7. And Papias, of whom we are now speaking, confesses that he received
the words of the apostles from those that followed them, but says that
he was himself a hearer of Aristion and the presbyter John. At least he
mentions them frequently by name, and gives their traditions in his
writings. These things we hope, have not been uselessly adduced by us.

8. But it is fitting to subjoin to the words of Papias which have been
quoted, other passages from his works in which he relates some other
wonderful events which he claims to have received from tradition.

9. That Philip the apostle dwelt at Hierapolis with his daughters has
been already stated. [953] But it must be noted here that Papias, their
contemporary, says that he heard a wonderful tale from the daughters of
Philip. For he relates that in his time [954] one rose from the dead.
And he tells another wonderful story of Justus, surnamed Barsabbas:
that he drank a deadly poison, and yet, by the grace of the Lord,
suffered no harm.

10. The Book of Acts records that the holy apostles after the ascension
of the Saviour, put forward this Justus, together with Matthias, and
prayed that one might be chosen in place of the traitor Judas, to fill
up their number. The account is as follows: ”And they put forward two,
Joseph, called Barsabbas, who was surnamed Justus, and Matthias; and
they prayed and said.” [955]

11. The same writer gives also other accounts which he says came to him
through unwritten tradition, certain strange parables and teachings of
the Saviour, and some other more mythical things. [956]
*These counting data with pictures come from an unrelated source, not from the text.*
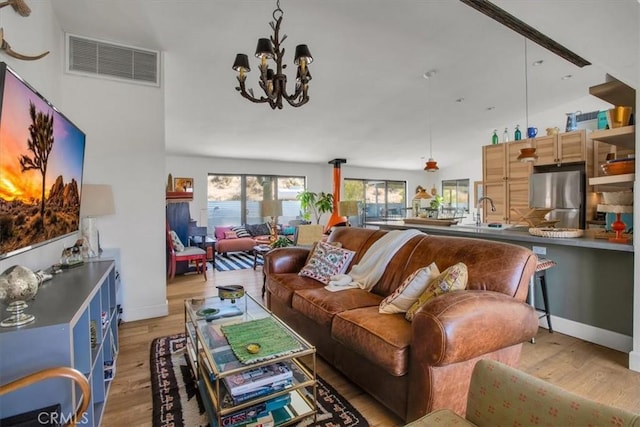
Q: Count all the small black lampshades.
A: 5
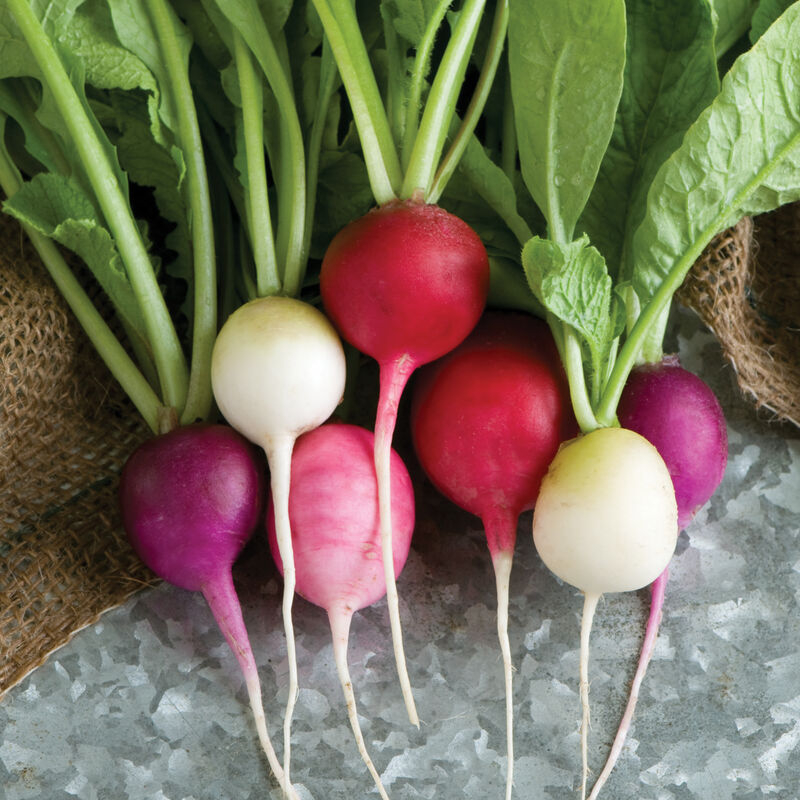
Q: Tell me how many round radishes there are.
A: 7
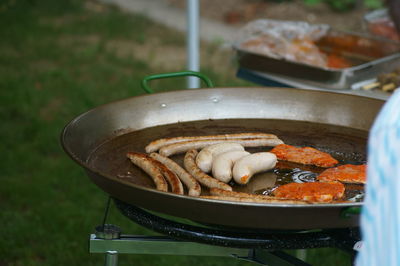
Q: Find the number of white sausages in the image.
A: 3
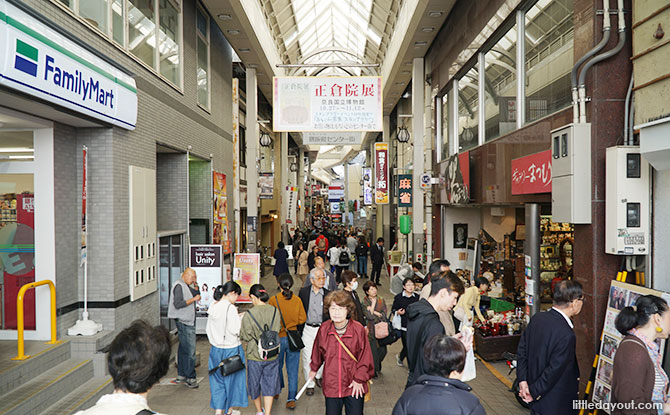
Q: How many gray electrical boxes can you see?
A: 2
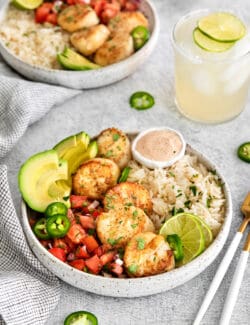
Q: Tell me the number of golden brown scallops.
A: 9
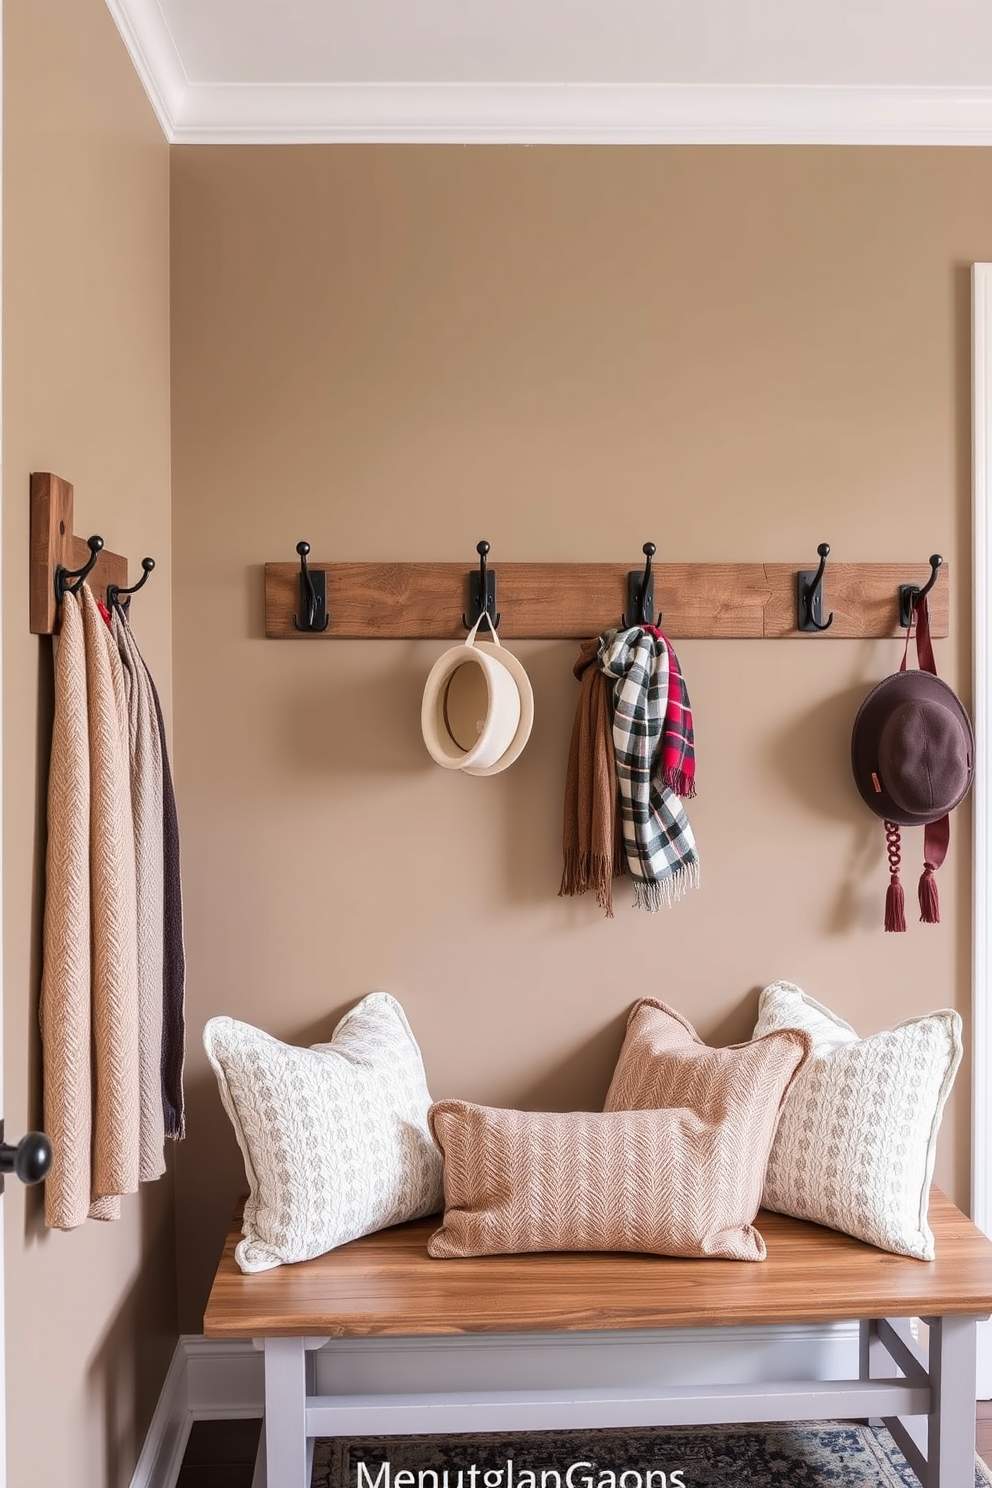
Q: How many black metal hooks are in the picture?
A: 7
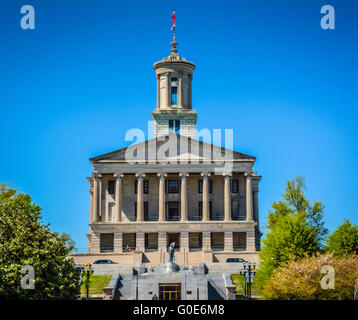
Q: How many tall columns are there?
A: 8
12. To these belong his statement that there will be a period of some
thousand years after the resurrection of the dead, and that the kingdom
of Christ will be set up in material form on this very earth. [957] I
suppose he got these ideas through a misunderstanding of the apostolic
accounts, not perceiving that the things said by them were spoken
mystically in figures.

13. For he appears to have been of very limited understanding, [958] as
one can see from his discourses. But it was due to him that so many of
the Church Fathers after him adopted a like opinion, urging in their
own support the antiquity of the man; as for instance Irenaeus and any
one else that may have proclaimed similar views. [959]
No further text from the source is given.